'Neta, Darwin 1950' - the Togart-winning print by Chips Mackinolty
Posted by Jeremy Eccles | 14.09.10
Location: Chan Contemporary Art Space, Darwin
The opening of this year's 4th Togart Contemporary Art Award – whose speciality is to feature both Black and white Northern Territory artists – was also the occasion for the opening of a new contemporary art space in Darwin: the Chan Contemporary Art Space. This 330 square metre building is prominently placed between the Supreme Court and the CBD, has been used by the Darwin Art Fair, and has the potential to bring art into the NT public arena more effectively than the suburban, beachside Museum & Art Gallery of the NT could ever do.

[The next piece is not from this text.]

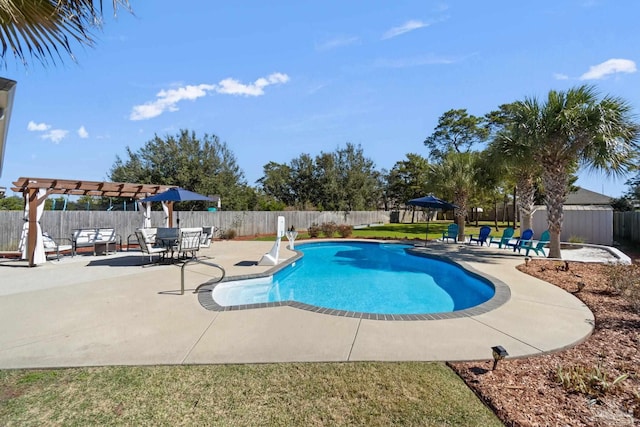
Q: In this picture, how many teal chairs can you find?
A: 3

But will the Chan's take on “Contemporary Art” include challenging curatorial examinations of indigenous art; or is it another way for the Territory government to allocate funds to the more vociferous white population that lives in Darwin? Is it significant that this year's Togart Award contains the smallest number of Aboriginal artists in the selected hang, and was won by a Chips Mackinolty print which seems designed to celebrate less-complicated times in Darwin before the 1967 Referendum?
We'll get some sense of answers to those questions later in October when the Chan's administrators tell us what exhibitions have been selected for showing there next year. See more below.

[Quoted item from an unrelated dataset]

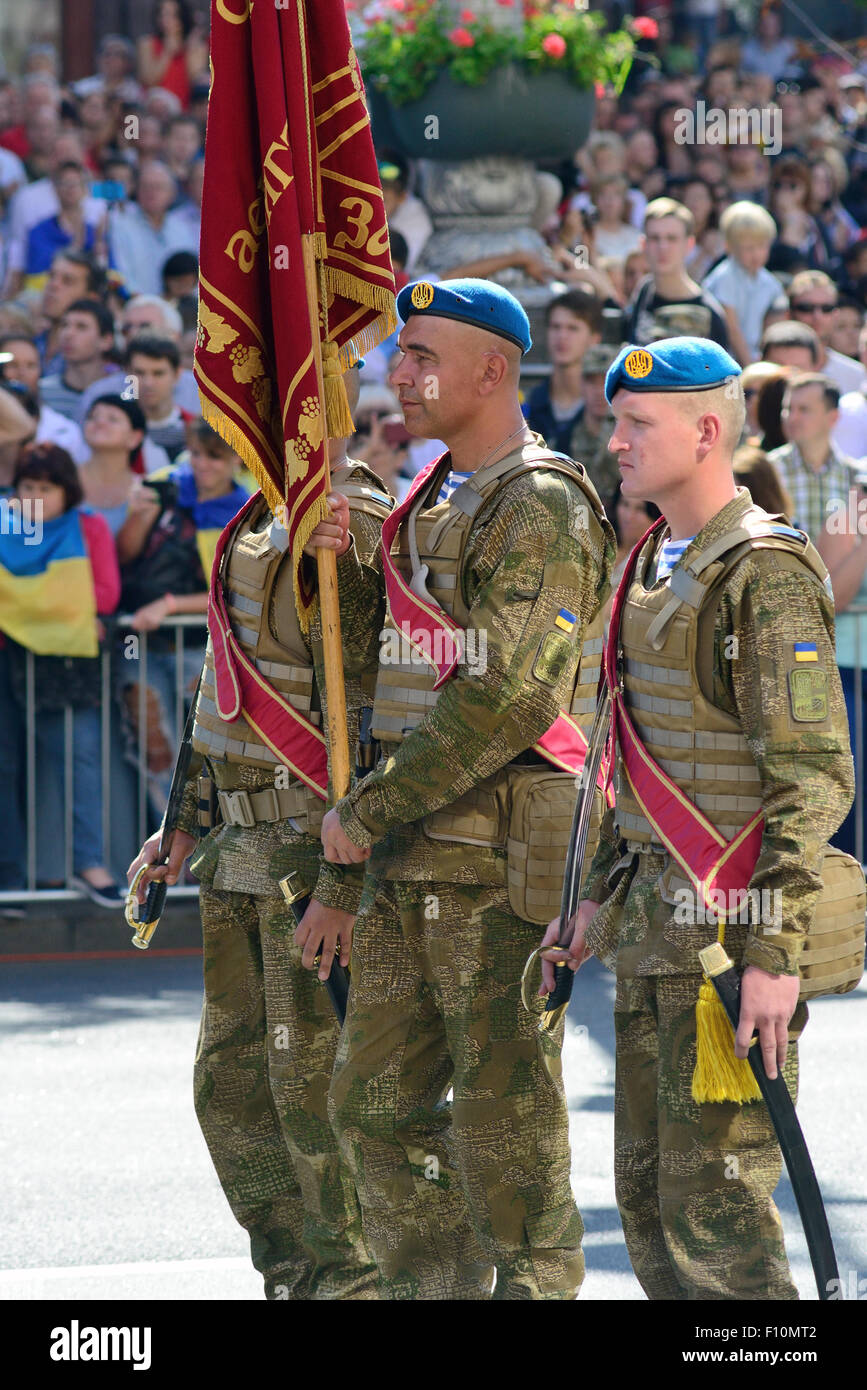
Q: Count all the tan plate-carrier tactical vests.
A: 3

In the years since 2007 when the Toga Group started this art award in conjunction with the public art program around its massive Waterfront development in Darwin, about half of artworks selected to hang have been by indigenous artists. Two out of three winners have been Aboriginal too. This year, less than a third of 34 finalists is Aboriginal.

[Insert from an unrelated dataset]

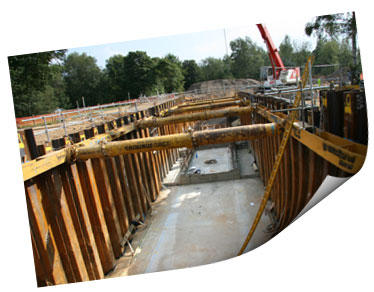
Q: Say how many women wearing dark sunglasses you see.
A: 0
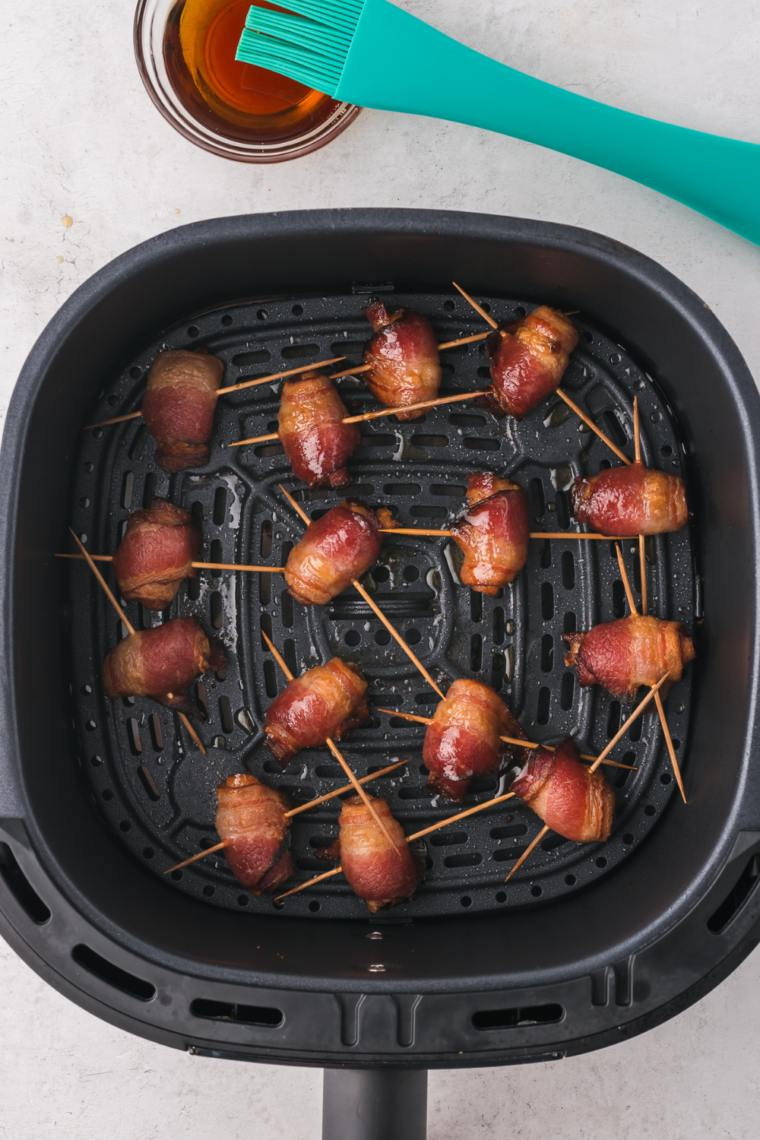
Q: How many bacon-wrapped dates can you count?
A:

Perhaps the art just wasn't there? There's certainly a sense of over-familiarity among many of the Aboriginal selections – though Timothy Cook's bold Kulama image seems to combine both the strong spirituality of the Tiwi yam increase ceremony and confident aesthetics. Also, it strikes me that 5 or 6 of the white artists are showing indigenous tendencies – from Peter Eve's moving Larrikia Embrace photo to Deborah Clarke's clear reference to Aboriginal stencilled body parts on cave walls in her ephemeral image of her own body outlined by desert sands that are being washed away by an incoming tide far, far away from her Red Centre home on the NT coastline.
The Mackinolty winner, Neta, Darwin 1950, is all coastline – flower-print dresses, shorts and white socks, flowers in the hair, bamboo furniture, with the sounds of a ukelele in the scented, humid air. A White Man's Dreaming. Darwin as pictured (still?) by two Down South judges – curators from public museums in Melbourne and Perth, who were lacking the participation of a commercial art gallery director judge for the first time this year. It was not exactly chosen to confirm the more academic views of Southern essayist Darren Jorgensen in the Togart catalogue, who saw the Award as “designed to prove that Darwin is not still the primitive frontier, (rather) a centre of cosmopolitan civilisation”, as well as proof that NT artists are “addressing the art world's most pressing concerns”.
Selection for exhibitions at the new Chan Contemporary Art Space will be done locally – by unnamed government arts administrators and art practitioners. Applications for shows worth at least 4 weeks exhibition can be made by artists, arts organisations or curators – who can also apply for grants of up to $20,000 to achieve their ambitions. Closing date is 10th October. The rubric states: “The 2011 exhibition program will be designed to best showcase the quality and diversity of contemporary visual art from the Territory whilst also increasing community and audience access to professional contemporary art from our region.”